_Records provided_
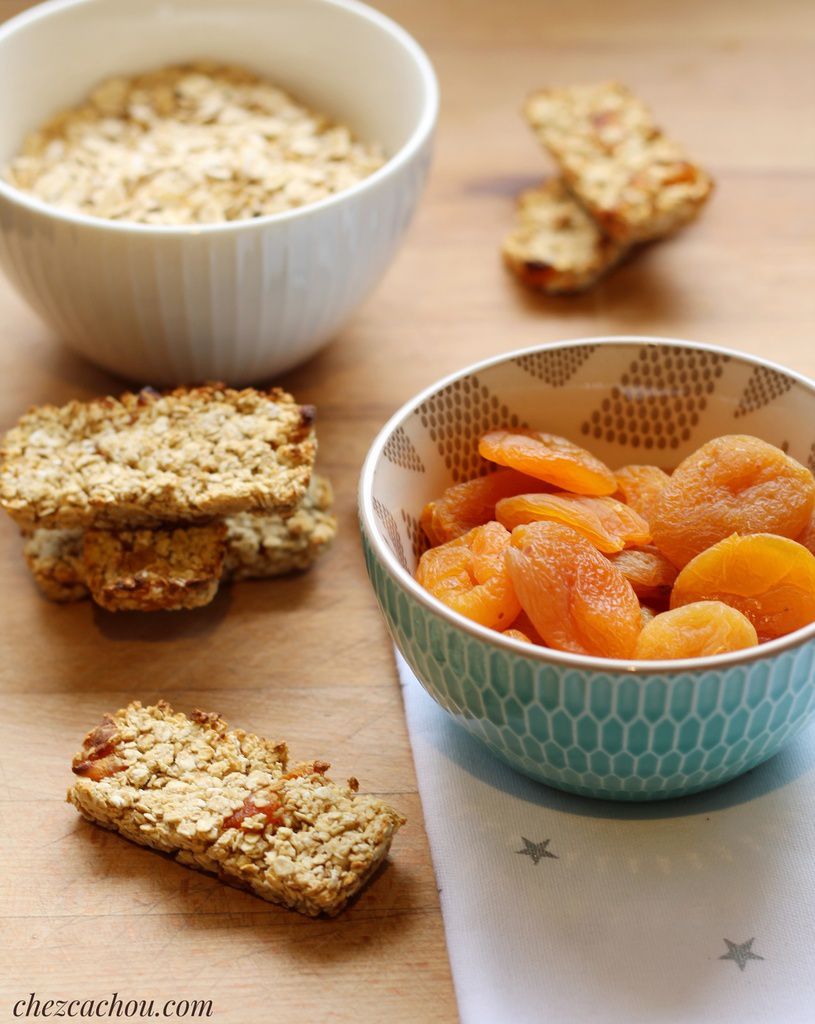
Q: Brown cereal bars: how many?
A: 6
* * *
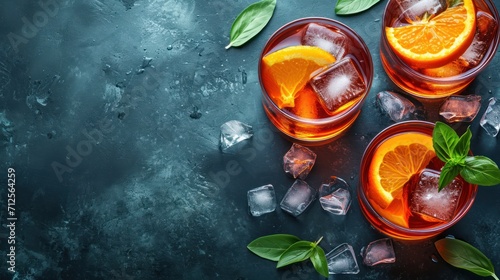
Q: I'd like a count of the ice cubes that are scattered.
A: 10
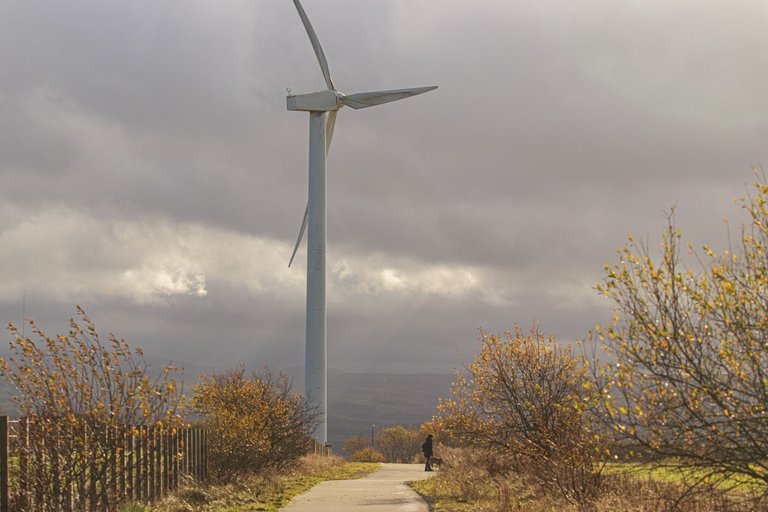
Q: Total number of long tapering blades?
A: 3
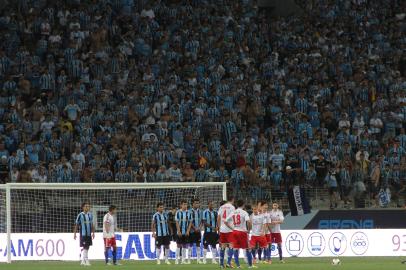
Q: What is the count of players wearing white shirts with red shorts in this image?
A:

_To do_
Filter the records above and copy every line that contains the word "count".

_Exercise output_
Q: I'd like a count of the ice cubes that are scattered.
Q: What is the count of players wearing white shirts with red shorts in this image?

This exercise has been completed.